◆ Exercise objective ◆
Locate the string "orange" throughout the material and copy every line in which it occurs.

═══ Data section

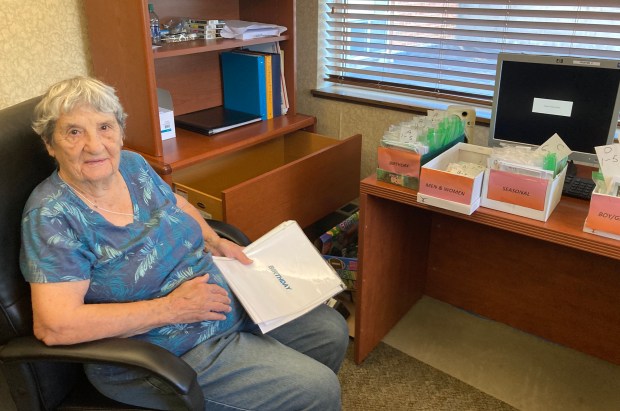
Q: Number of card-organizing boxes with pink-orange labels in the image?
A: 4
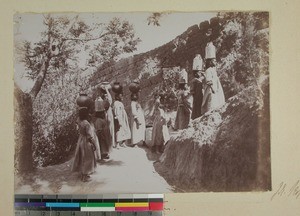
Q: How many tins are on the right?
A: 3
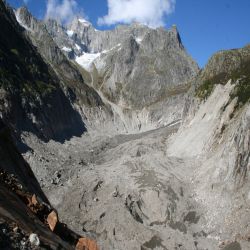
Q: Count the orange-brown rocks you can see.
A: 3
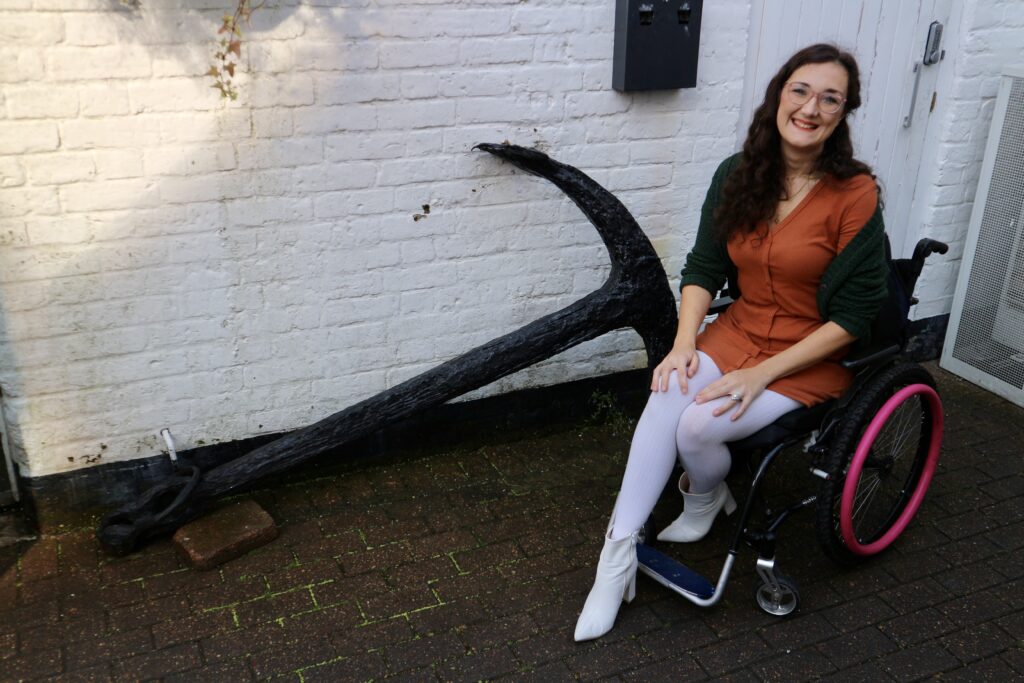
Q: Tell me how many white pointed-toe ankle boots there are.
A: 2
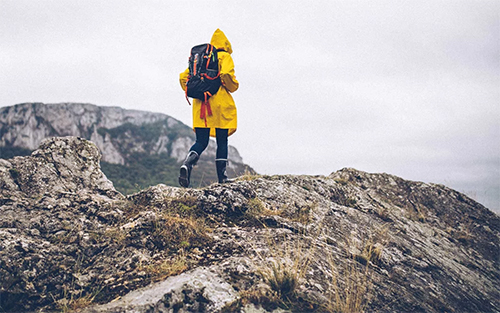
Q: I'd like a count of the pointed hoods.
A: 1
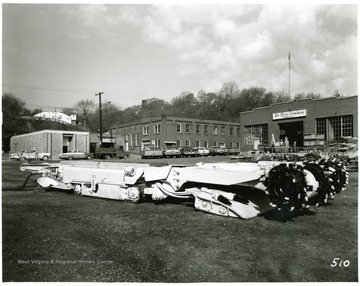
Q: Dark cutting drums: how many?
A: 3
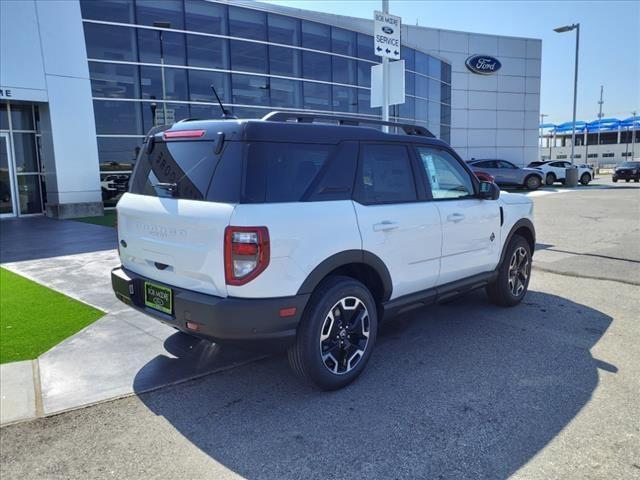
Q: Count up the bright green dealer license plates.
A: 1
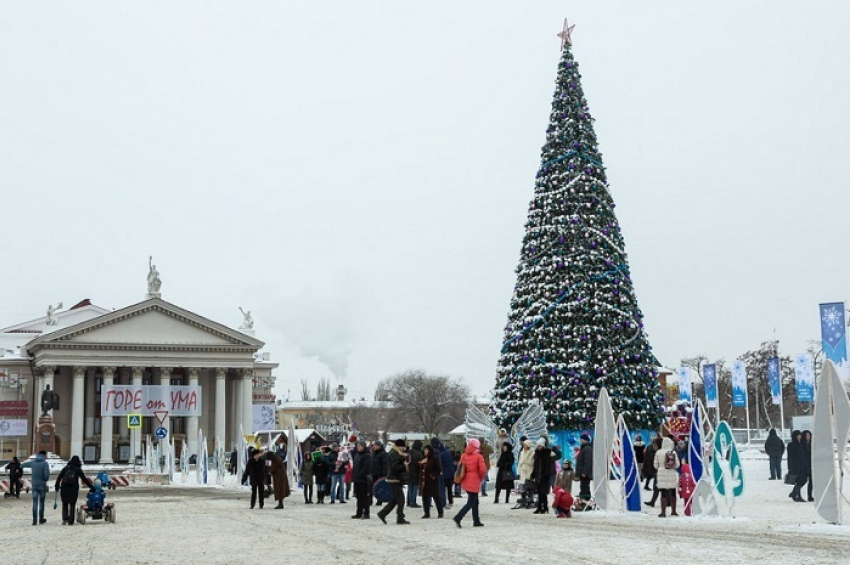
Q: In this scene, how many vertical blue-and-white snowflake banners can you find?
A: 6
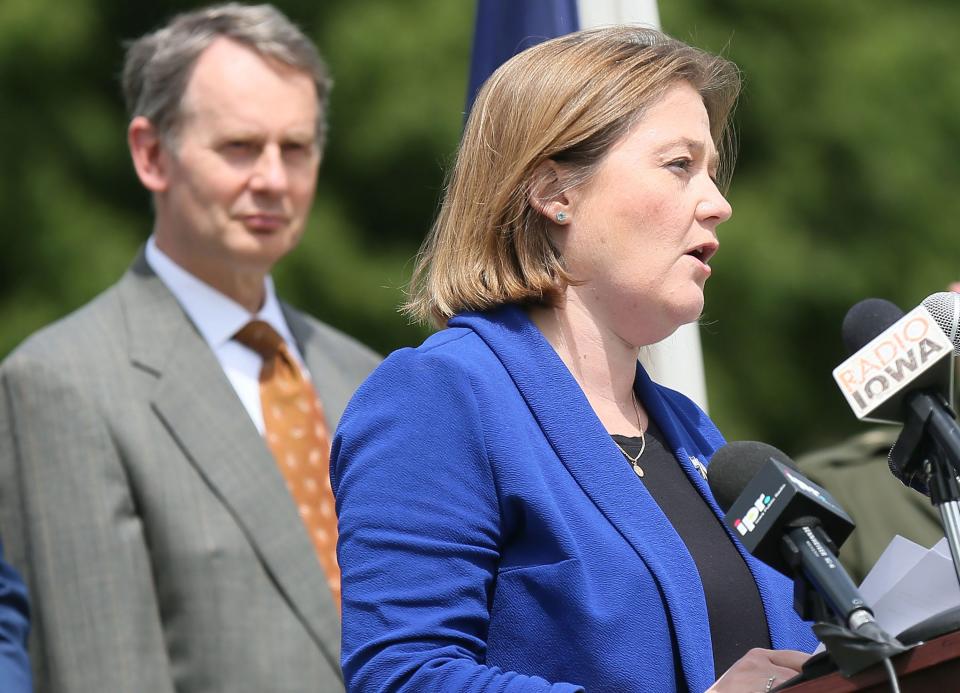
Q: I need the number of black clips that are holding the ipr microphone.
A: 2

══════

◆ Completed exercise ◆
Q: Number of card-organizing boxes with pink-orange labels in the image?
Q: Count the orange-brown rocks you can see.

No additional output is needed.